■ The problem
Copy the entries below word for word, but omit any pictures they contain.

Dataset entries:
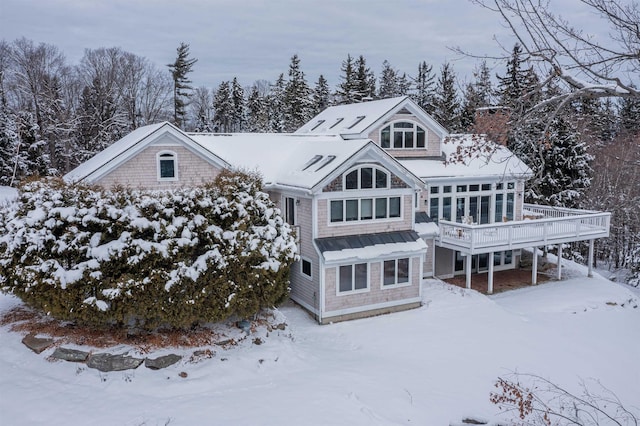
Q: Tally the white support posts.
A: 5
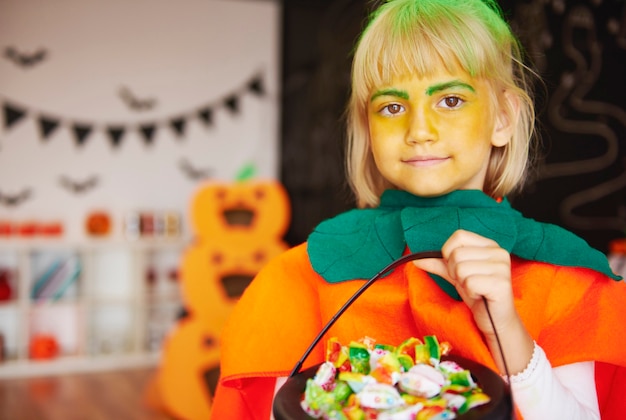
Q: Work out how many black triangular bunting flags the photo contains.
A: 9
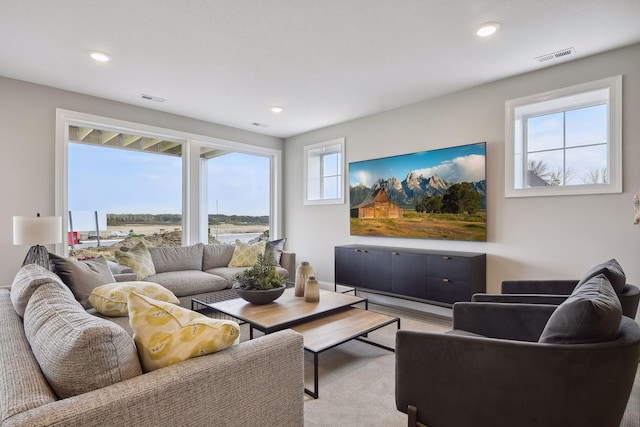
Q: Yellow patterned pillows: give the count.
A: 4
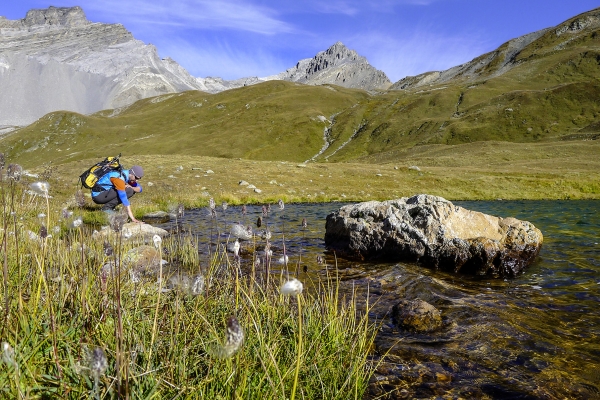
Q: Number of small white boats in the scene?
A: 0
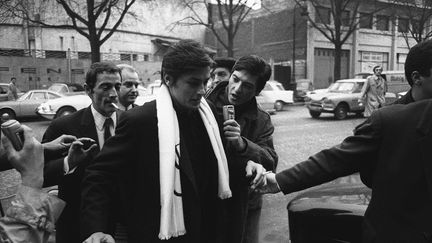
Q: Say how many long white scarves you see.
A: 1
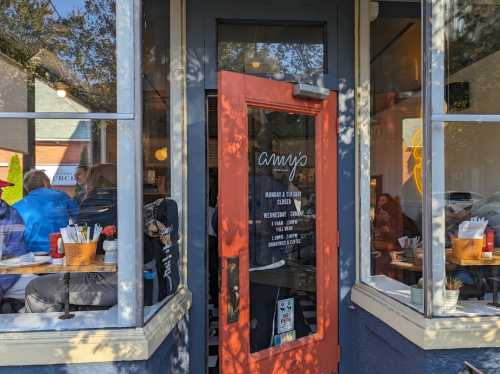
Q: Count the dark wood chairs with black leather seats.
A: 0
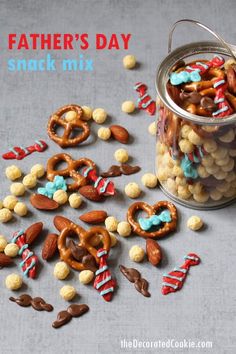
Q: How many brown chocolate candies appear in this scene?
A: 6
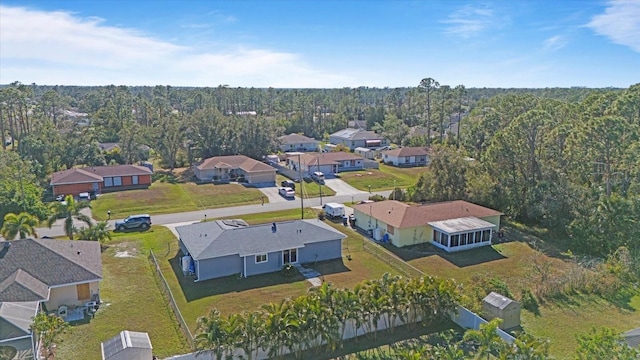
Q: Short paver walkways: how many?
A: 1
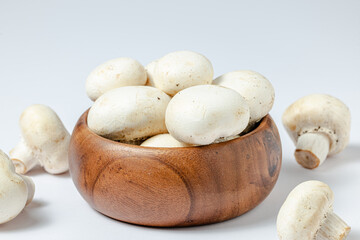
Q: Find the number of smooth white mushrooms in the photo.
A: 11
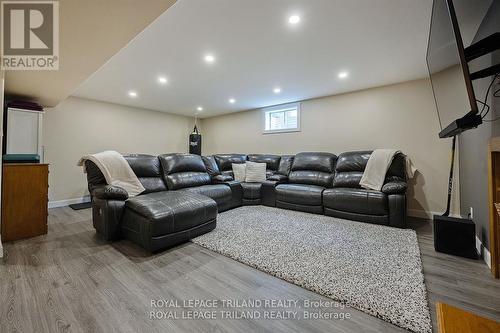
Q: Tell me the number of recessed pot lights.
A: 8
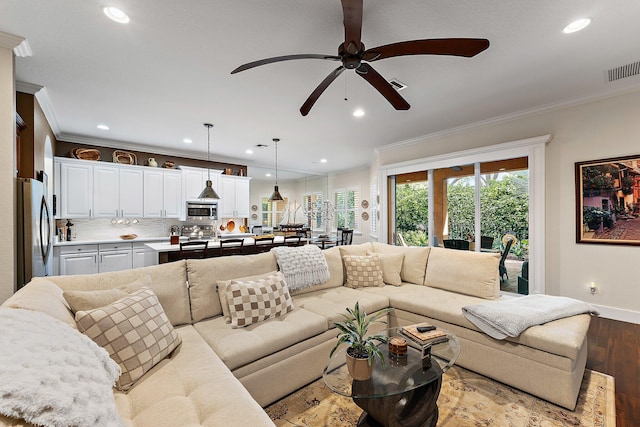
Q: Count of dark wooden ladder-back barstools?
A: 4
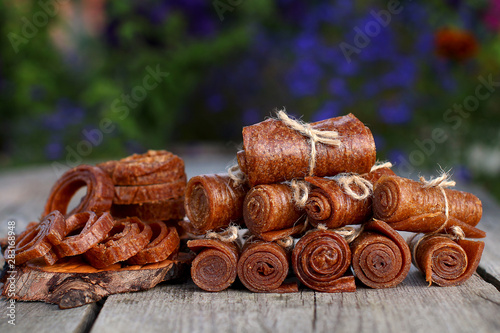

■ Result
Q: Tally the white support posts.
A: 5
Q: Work out how many black triangular bunting flags the photo contains.
A: 9
Q: Yellow patterned pillows: give the count.
A: 4
Q: Number of small white boats in the scene?
A: 0
Q: Say how many long white scarves you see.
A: 1
Q: Count the dark wood chairs with black leather seats.
A: 0
Q: How many brown chocolate candies appear in this scene?
A: 6
Q: Short paver walkways: how many?
A: 1
Q: Find the number of smooth white mushrooms in the photo.
A: 11
Q: Tell me the number of recessed pot lights.
A: 8
Q: Count of dark wooden ladder-back barstools?
A: 4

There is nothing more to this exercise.